State Con Law Case of the Week: Oregon Residents

Robert Frost said home “is the place where, when you have to go there, they have to take you in.” That may be true for “home,” but where you are “resident” is a slightly different question. And the Oregon Supreme Court recently addressed what that means, or at least what it meant when the Oregon Constitution was ratified in 1857.
The court’s analysis is interesting in its own right, but also for how state courts address other constitutional questions. As we’ve discussed on this blog before, state courts regularly and uncontroversially interpret the “original meaning” of state constitutions as a matter of course using various tools of historical analysis and constitutional interpretation. And, it’s also an interesting example of how the interpretations of other courts (including the U.S. Supreme Court) of similar constitutional language can be instructive, but should not be determinative of the outcome.
Dictionaries Don’t Define Everything
The case, Kristof v. Fagan, is a dispute over whether a candidate for governor can be on this year’s ballot given that Article V, Section 2 of the Oregon Constitution forbids from becoming governor a person “who shall not have been three years next preceding his election, a resident within this State.” The court ruled against the candidate on his specific facts (it seems he only established residency after November 2019), but the outcome isn’t the interesting part. It’s how the court went about interpreting “resident within this State.”

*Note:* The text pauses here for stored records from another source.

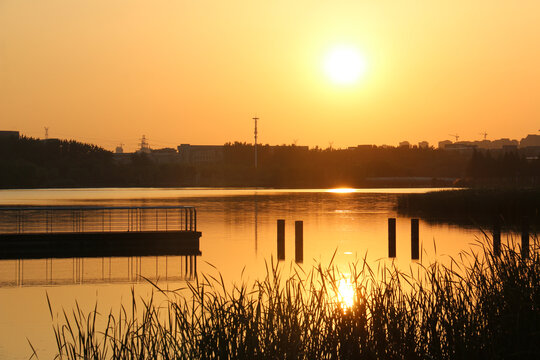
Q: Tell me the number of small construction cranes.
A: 2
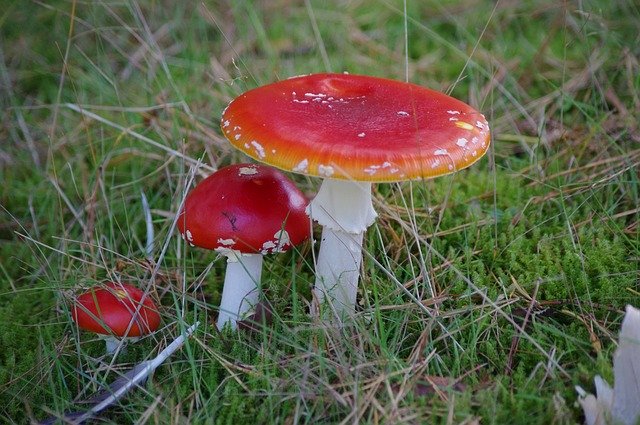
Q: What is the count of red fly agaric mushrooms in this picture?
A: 3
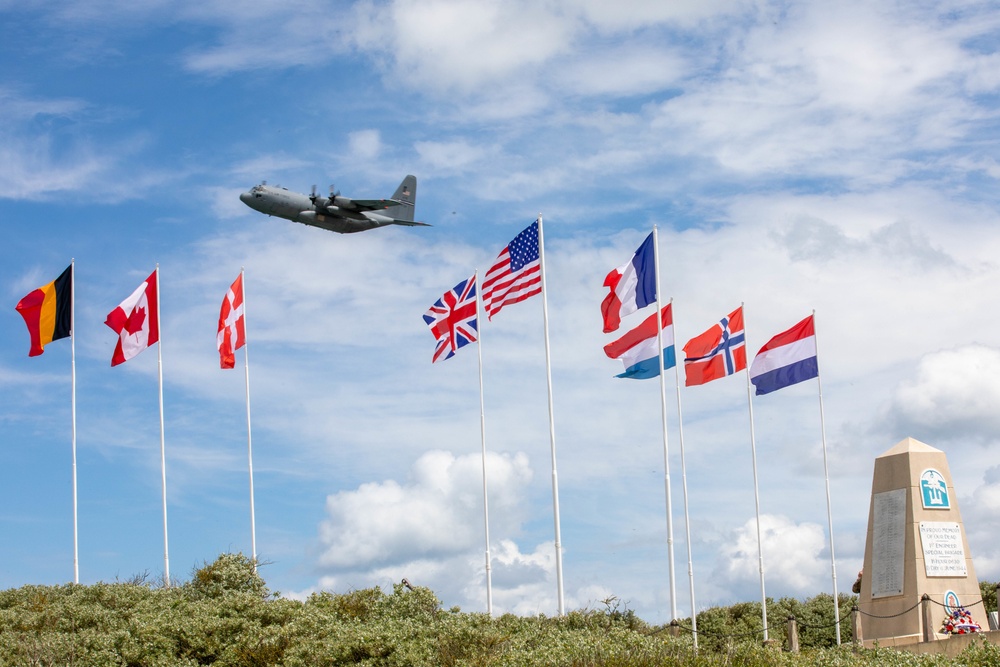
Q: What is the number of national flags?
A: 9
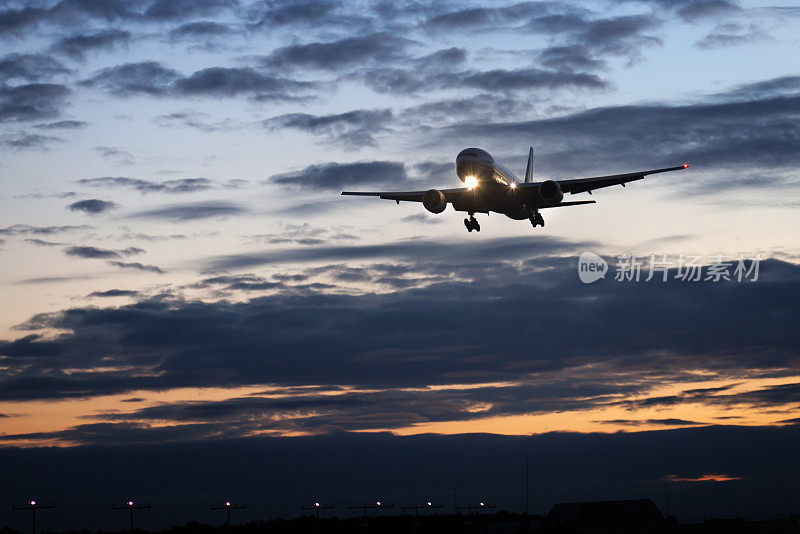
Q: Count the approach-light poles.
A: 7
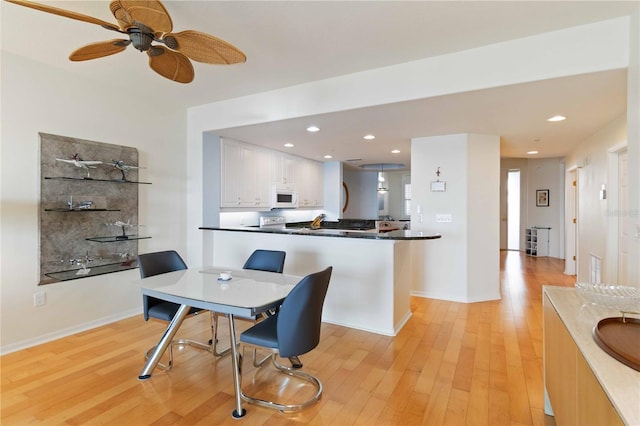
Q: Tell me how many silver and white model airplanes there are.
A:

The primary question is what did “resident within this state” mean in 1857? The court began with the text and the definitions of “resident” from dictionaries of the time. Those were useful, the court said, but not the end of the story. Scholars and practitioners of constitutional law will find interesting what it said about these somewhat varied definitions, quoting an earlier Oregon case: “Dictionary definitions ‘do not tell us what words mean, only what words can mean, depending on their context and the particular manner in which they are used.’” A major issue was whether “resident” in Article V, Section 2 meant “domicile,” a more precise term. The court concluded “resident” could mean domicile just based on the dictionaries of the time, but not necessarily. Therefore other sources were necessary.
The first such source was other parts of the state constitution, as it was in 1857, that used similar language. And those pointed in the “domicile” direction, particularly requirements for voters and what determines their residency in the state to allow them to vote. “Domicile” typically is something a person can only have in one place at one time, even if a person travels elsewhere. If you “intend to return” your “domicile” can be the place where you aren’t physically in, even if you leave for an extended period. You might be “resident,” especially in a colloquial sense, however, in both places. But the voting qualifications in 1857 specifically allowed for certain kinds of absences (especially if someone was in the armed forces and stationed elsewhere), which made their use of “resident” (or variations on that word) more like “domicile.”
Other Constitutions Aren’t the Whole Story
The court also engaged in some cross-constitutional analysis, looking at how other state constitutions of the era used these terms, and what the U.S. Constitution itself has to say. State constitutions also seemed to mostly use “resident” as “domicile.” For the U.S. Constitution it quoted Justice Joseph Story’s famous 1833 Commentaries on the Constitution of the United States for the interpretation of the same words, “resident within,” in Article II, Section 1’s 14-year residency requirement for the Presidency. Story argued it is a domicile requirement, although not one of “absolute inhabitancy.” (In other words, if you go to Toronto for a week’s vacation that’s not taken away from your 14 years.) The interesting thing here is that the interpretation of similar language in the U.S. Constitution is taken to be instructive, but not determinative.
Over the years the Oregon Supreme Court has done much better than most state high courts in interpreting its own constitution independently, and other state courts could learn a lot from it. This is especially true in contrast to those that interpret their constitutions in “lockstep” with the U.S. Supreme Court. This includes cases interpreting vitally important provisions such as due process or search and seizure clauses. But this case, where the stakes and passions are much lower (just one person’s attempted candidacy for governor) might be a good “neutral principles” resource to draw upon in future state constitutional litigation where those more weighty issues arise.
Anthony Sanders is the director of IJ’s Center for Judicial Engagement.